Anche se Marte è il pianeta più facile da raggiungere partendo dalla Terra, le difficoltà che rendono il viaggio un’avventura ai limiti della fantascienza ci sono tutte. Innanzitutto i 240 giorni di viaggio ipotizzati per percorrere i 225 milioni chilometri, la distanza media che ci separa dal pianeta rosso. Il problema maggiore, però, è il mezzo: ad oggi non esiste uno shuttle che permetta viaggi così lunghi senza rimanere senza carburante.
Una volta arrivati, però, come sarebbero le giornate – o i sol, come sono stati chiamati i giorni marziani – dei novelli Armstrong? Innanzitutto, durerebbero come quelle terrestri. Marte, infatti, ruota su se stesso con la stessa velocità della terra, mentre la sua rivoluzione intorno al Sole impiega quasi due anni. I coloni si godrebbero, quindi, anche i cambi di stagione, ma più lenti rispetto a come erano abituati sulla Terra, e con temperature da cella frigorifera, con l’escursione termica che va dai -140 ai 20 gradi. E poi addormentarsi con Fobos e Deimos (Paura e Terrore, i due satelliti di Marte) invece che con la Luna, guardare meteoriti schiantarsi al suolo aprendo crateri del diametro di 50 metri – cosa che accade di frequente perché l’atmosfera a bassissima densità non li blocca – e passeggiare a balzelli, molto più goffi del moonwalk di Armstrong, perché la gravità su Marte un terzo rispetto a quella della Terra.

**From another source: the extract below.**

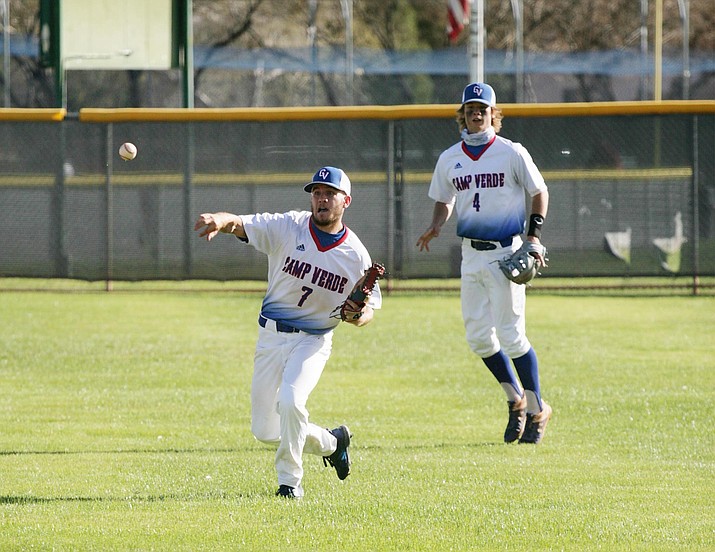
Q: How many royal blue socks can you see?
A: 2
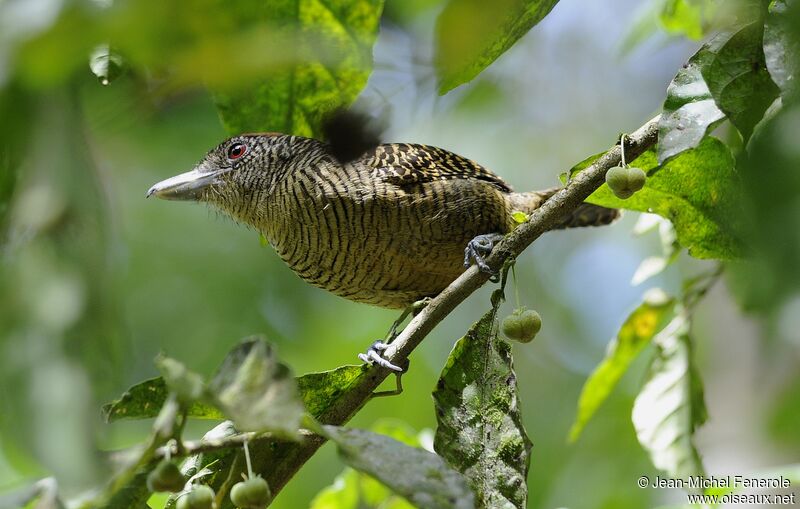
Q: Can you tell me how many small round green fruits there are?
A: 5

Ormai sembra che la corsa allo spazio in versione 2.0 sia realmente partita. Questa volta, però , a contendersi il primato non sono più le due superpotenze della Guerra Fredda, ma numerosi progetti privati internazionali.
Il più avviato si chiama Mars One, e prevede di mandare i primi coloni nel 2023. Non normali astronauti, però, perché il programma spaziale è pensato per essere reality show, con candidati scelti dal pubblico e osservati dalle telecamere durante tutta la fase di preparazione. Unico inconveniente, per minimizzare i costi il biglietto per Marte sarà di sola andata. Un prezzo alto, per spingersi oltre il limite e varcare per primi le colonne d’Ercole del nostro sistema solare.